Entries shown>
☆ ☆ ☆
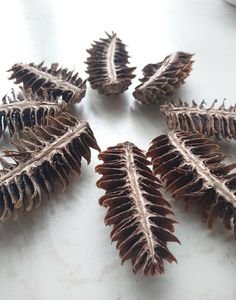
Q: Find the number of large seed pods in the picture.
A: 8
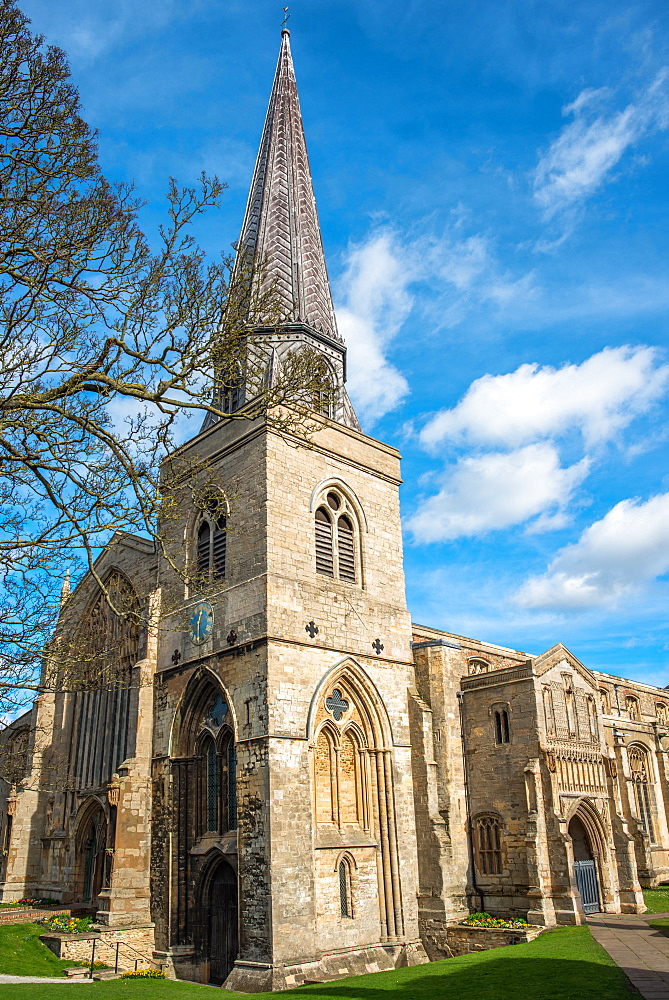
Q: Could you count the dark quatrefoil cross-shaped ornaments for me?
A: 4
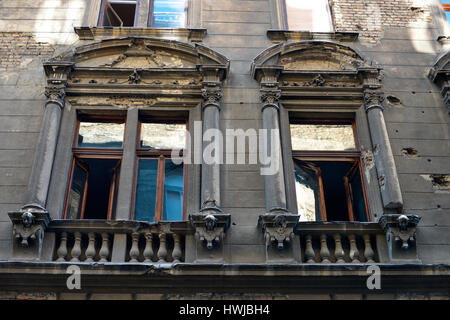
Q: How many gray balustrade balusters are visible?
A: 13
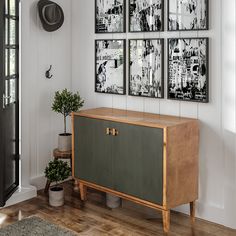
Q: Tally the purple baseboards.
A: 0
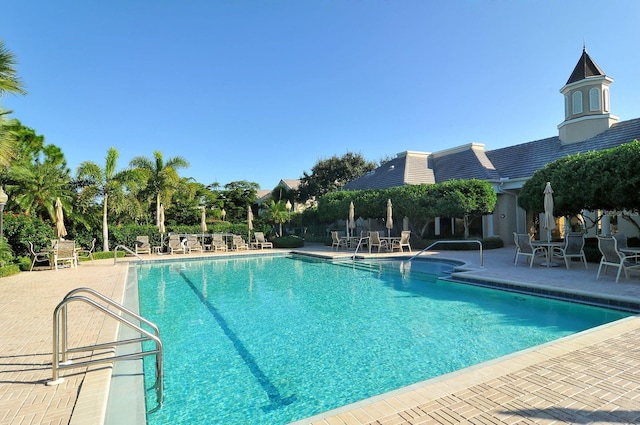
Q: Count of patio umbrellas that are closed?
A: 7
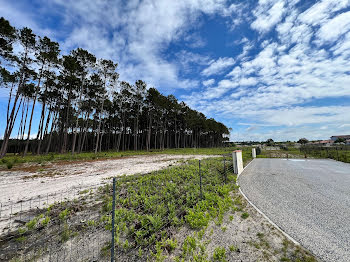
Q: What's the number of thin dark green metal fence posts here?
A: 3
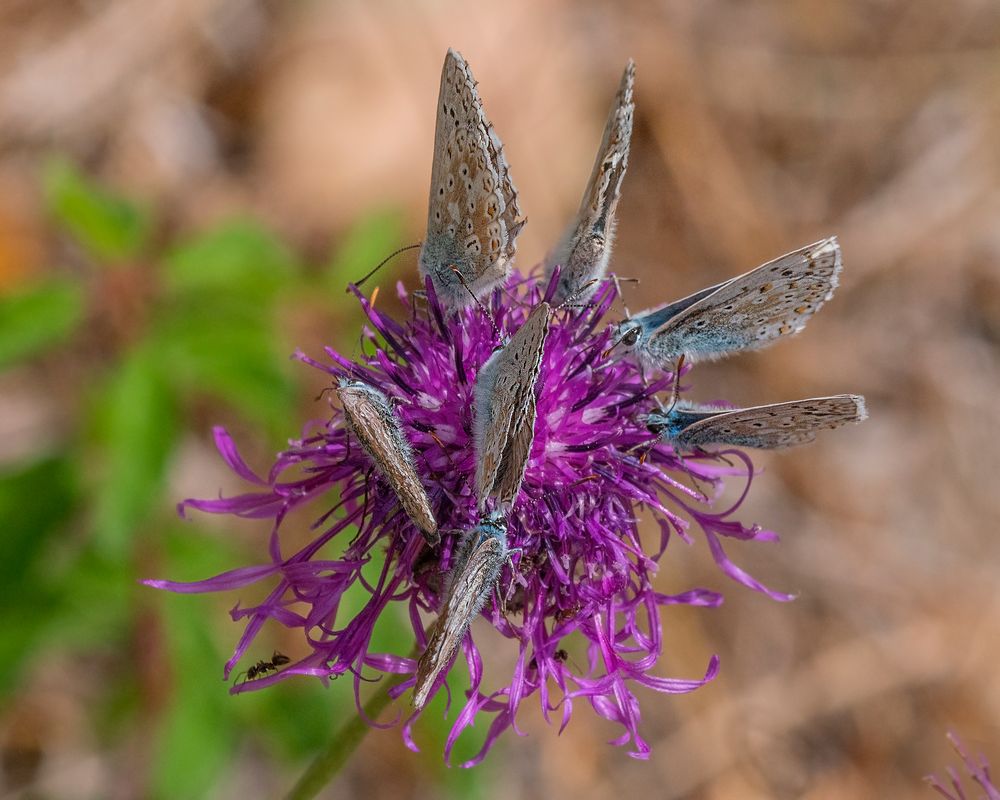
☆ ☆ ☆
Required action> Set the records down again word for word; the pictures stay out.

Response area>
Q: Find the number of large seed pods in the picture.
A: 8
Q: Could you count the dark quatrefoil cross-shaped ornaments for me?
A: 4
Q: How many gray balustrade balusters are visible?
A: 13
Q: Tally the purple baseboards.
A: 0
Q: Count of patio umbrellas that are closed?
A: 7
Q: What's the number of thin dark green metal fence posts here?
A: 3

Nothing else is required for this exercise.